5Step 5: Verify the model with calculated constants
Substitute the calculated values of \( c \) and \( n \) back into the original power-law equation \( p = c v^n \) and check if the resulting pressure values are consistent with the experimental data. If they match closely, the model is verified.

Key Concepts

Linear RegressionLogarithmic TransformationExperimental Verification
Linear Regression
Linear regression is a statistical method used to model the relationship between two quantitative variables. In this context, we use it to discover how the pressure \(p\) and volume \(v\) of a gas are related. The goal is to find constants, such as \(c\) and \(n\), that best describe the observed data under the assumption that pressure can be expressed as a function of volume in the form \(p = c v^n\).
In the linear regression model, one variable is treated as an independent variable and the other as a dependent variable. Here, logarithms are used to transform the model to a linear form, where \(\ln(p)\) is the dependent variable and \(\ln(v)\) is the independent variable. This gives the linear equation \(\ln(p) = \ln(c) + n\ln(v)\). The straight-line fit to this data reveals the slope and y-intercept, which correspond to the constants \(n\) and \(\ln(c)\) respectively.
By performing linear regression on the log-transformed data, we estimate \(n\) and extract \(c\) as \(e^{\text{(intercept)}}\). This statistical approach provides a method to verify experimental data against theoretical predictions.
Logarithmic Transformation
Logarithmic transformation is a powerful technique in data analysis, especially when dealing with data that follows an exponential or power-law relationship. In this gas law exercise, we employ logarithmic transformation to simplify the relationship of \(p = c v^n\).
By taking the natural logarithm of both sides of the equation, the exponential relationship is converted into a linear one: \(\ln(p) = \ln(c) + n\ln(v)\). This transformation simplifies the complexity and makes it easier to apply linear regression methods. It converts a problem of multiplicative scales into one that is additive, allowing the use of simple straight-line analysis techniques.
Logarithmic transformation not only makes data fitting more manageable but also stabilizes variance, which can improve the precision of the estimated parameters.

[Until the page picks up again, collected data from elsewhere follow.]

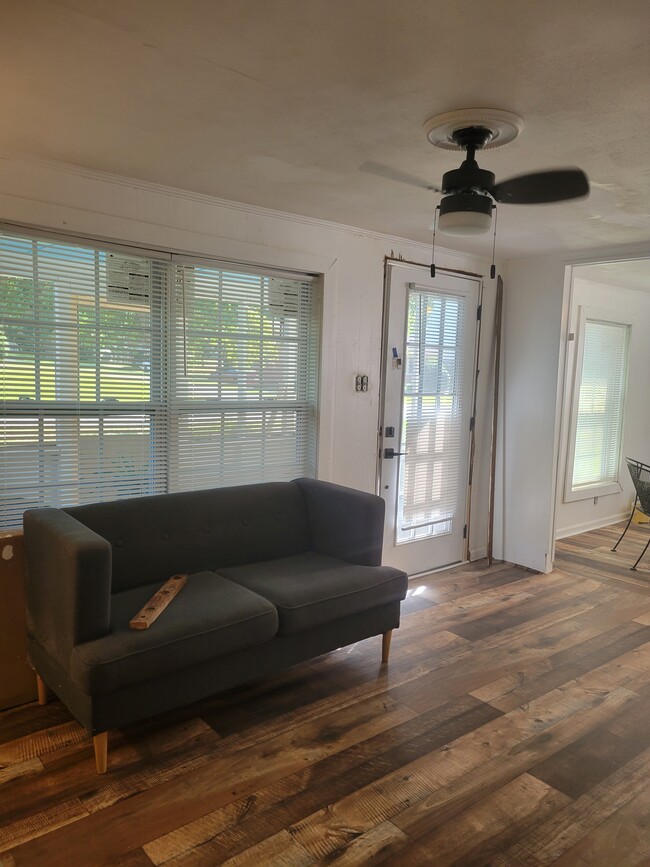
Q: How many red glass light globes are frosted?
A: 0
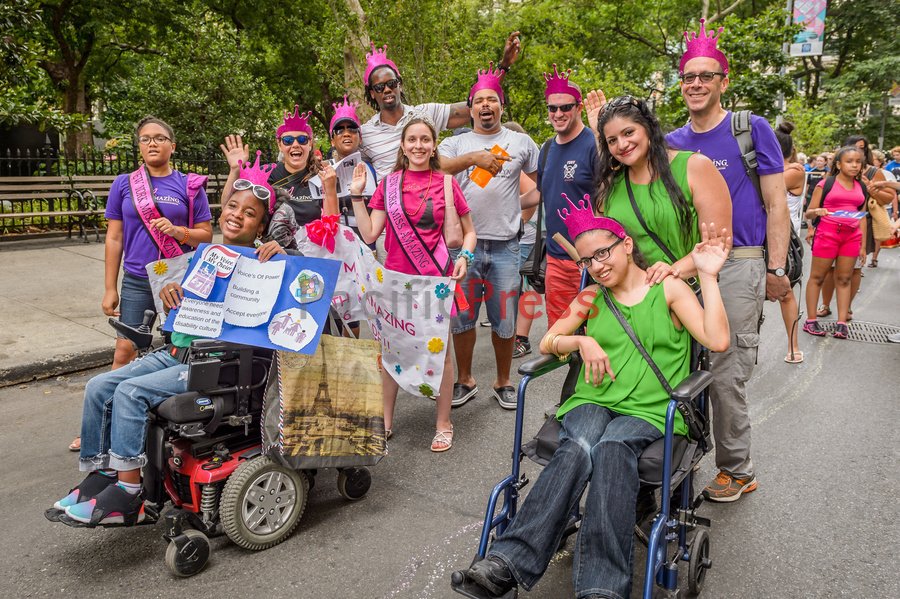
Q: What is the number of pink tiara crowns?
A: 8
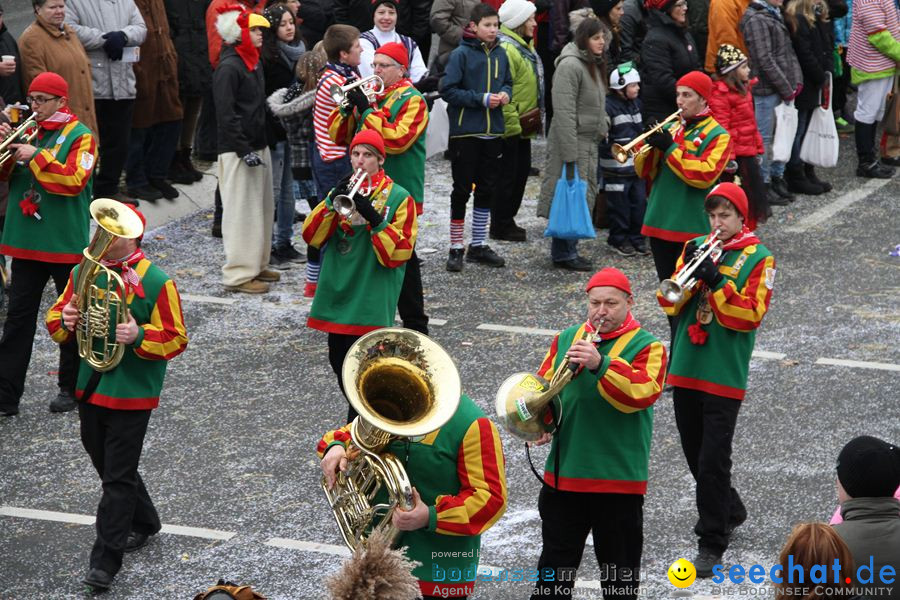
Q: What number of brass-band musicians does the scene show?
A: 8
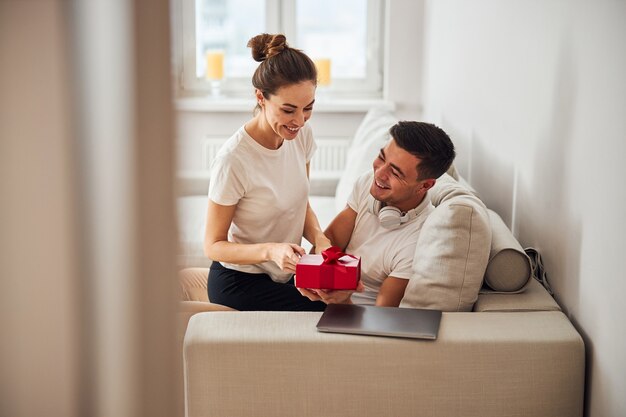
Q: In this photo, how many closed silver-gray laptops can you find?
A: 1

This approach is particularly useful when the range of data is broad, or when data points are not equally distributed. Overall, it enables us to derive clearer insights from experimental data and verify hypothetical models like the power-law form in gas behaviors.
Experimental Verification
Experimental verification involves using collected data to test and validate theoretical models. In this gas law problem, our goal is to check whether the form \(p = c v^n\) accurately describes the relationship between pressure and volume of the gas.
Steps to verify include:
  • Transforming the data using logarithmic functions to convert the equation into a form suitable for linear analysis: \(\ln(p) = \ln(c) + n\ln(v)\).
  • Applying linear regression techniques to determine the slope \(n\) and intercept \(\ln(c)\) of the line formed by plotting \(\ln(p)\) versus \(\ln(v)\).
  • Solving for \(c\) by exponentiating the intercept value.
  • Using the derived constants \(c\) and \(n\) to calculate pressure values and compare them with the experimental measurements.
Experimentally verifying a theoretical relationship like this reassures its validity and provides insight into potential discrepancies. If the calculated pressures closely match the experimental values, it indicates that the model is robust. Any significant differences might suggest experimental errors or the need to refine the model further.